Collected data entries
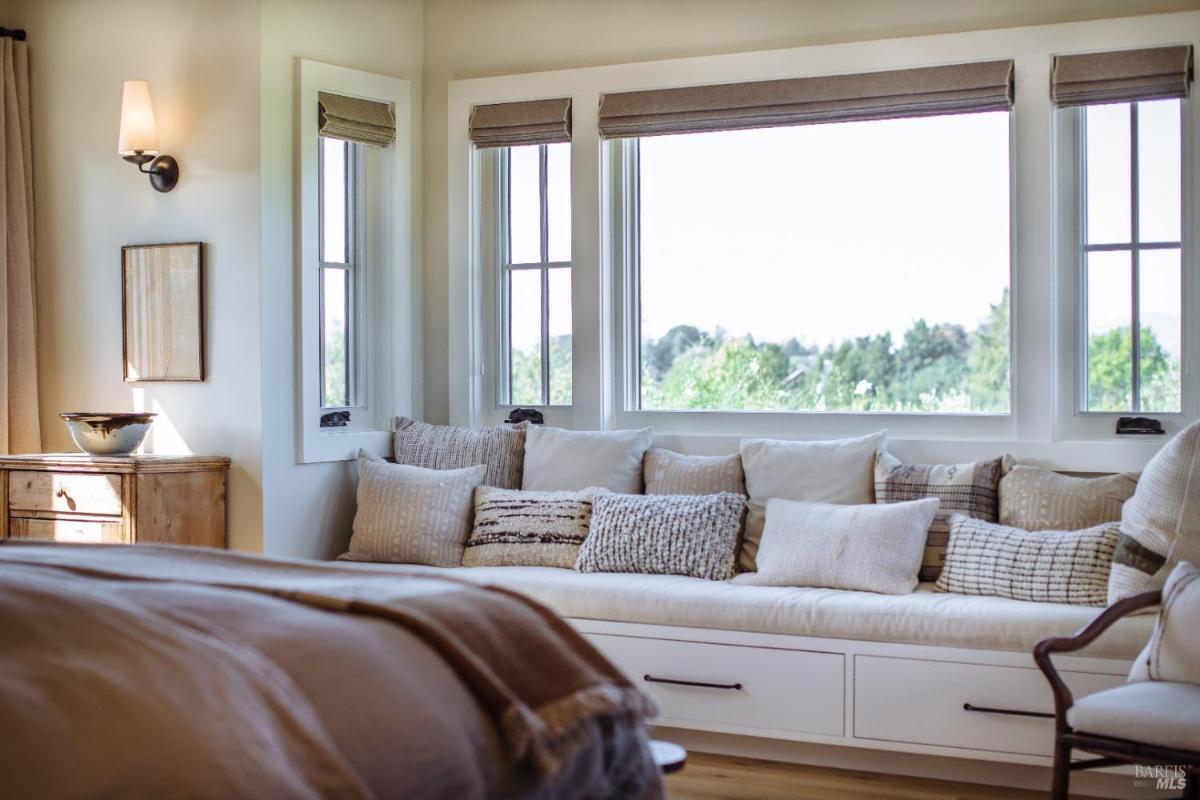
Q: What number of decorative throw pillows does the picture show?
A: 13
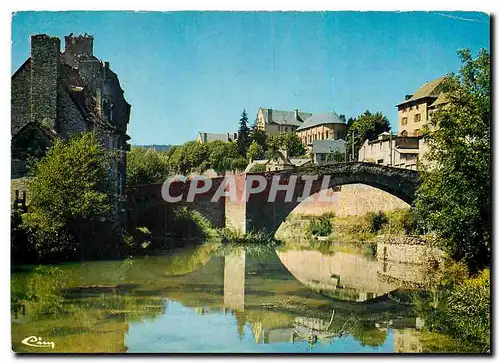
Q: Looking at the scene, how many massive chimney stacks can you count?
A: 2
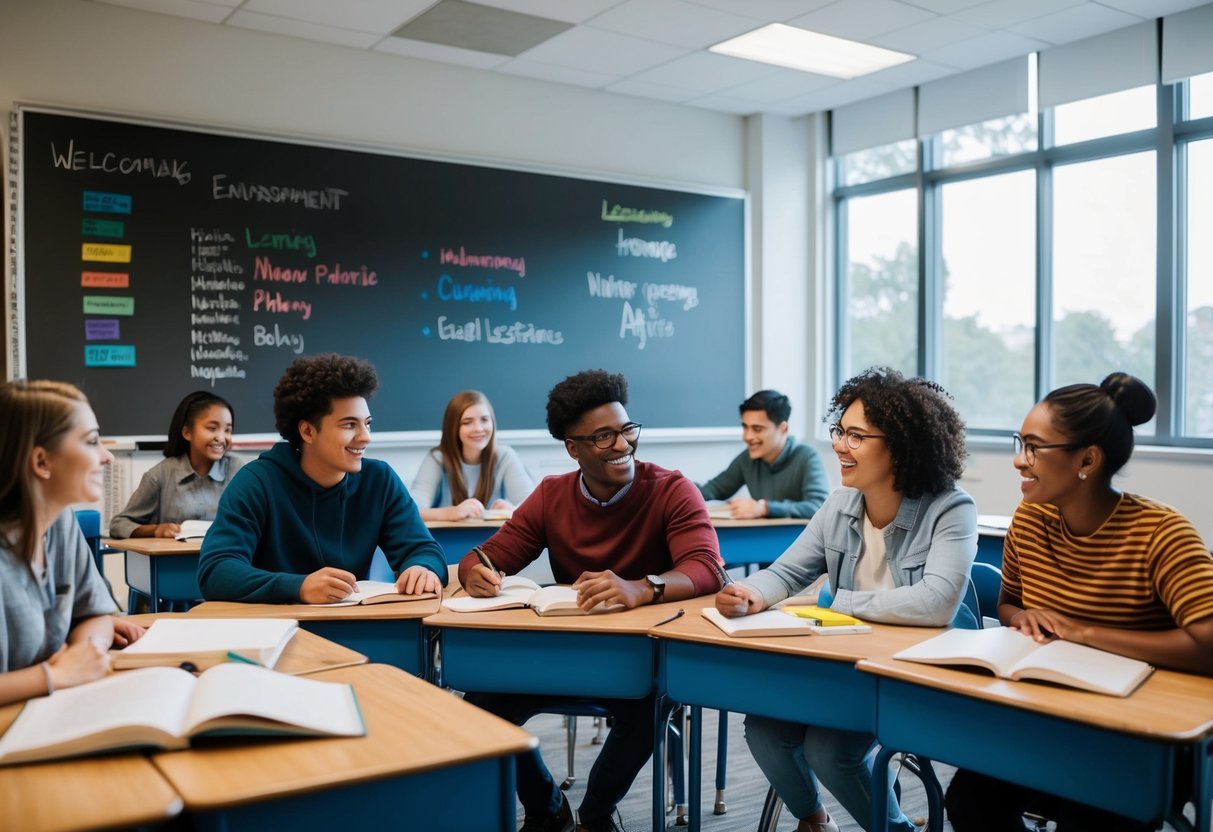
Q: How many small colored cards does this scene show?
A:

Exercise
Write out, word for word, the line containing "Q: How many" and all the lines after it in the entries above, and nothing more.

Task solution
Q: How many small colored cards does this scene show?
A:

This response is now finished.